**DATA FOR ANALYSIS**:
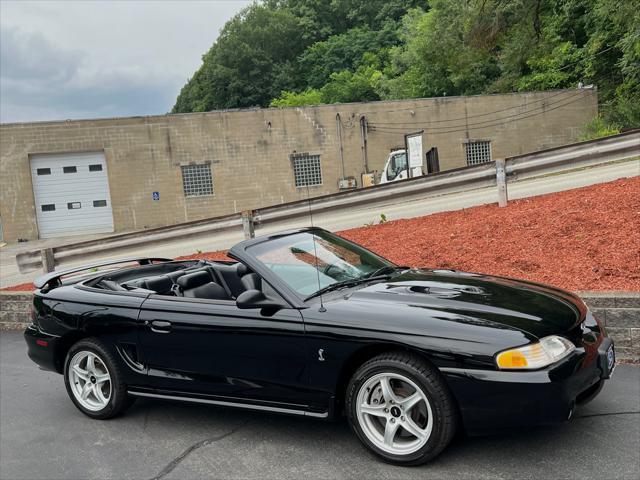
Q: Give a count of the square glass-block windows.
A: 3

---

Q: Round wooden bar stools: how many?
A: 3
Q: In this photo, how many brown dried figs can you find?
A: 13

==

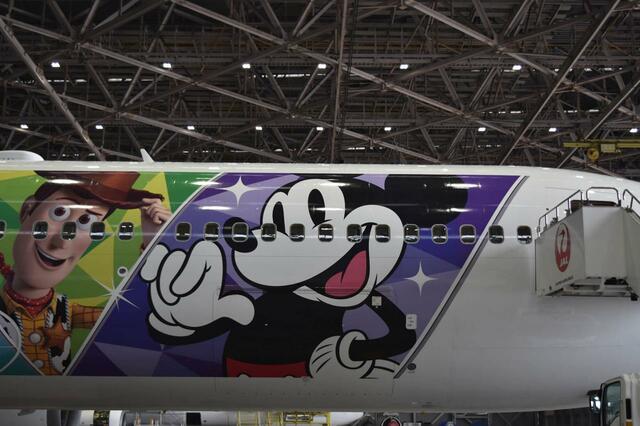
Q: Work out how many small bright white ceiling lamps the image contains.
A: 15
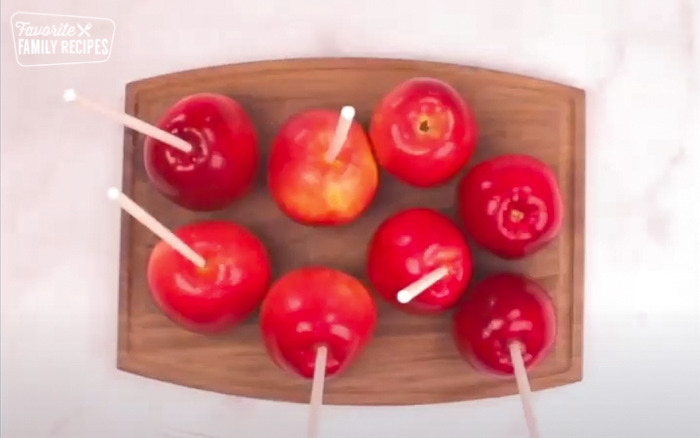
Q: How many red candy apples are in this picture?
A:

**AIM OF THE TASK**:
Lines holding the word "this" should be copied from the entries above.

**SOLUTION**:
Q: In this photo, how many brown dried figs can you find?
Q: How many red candy apples are in this picture?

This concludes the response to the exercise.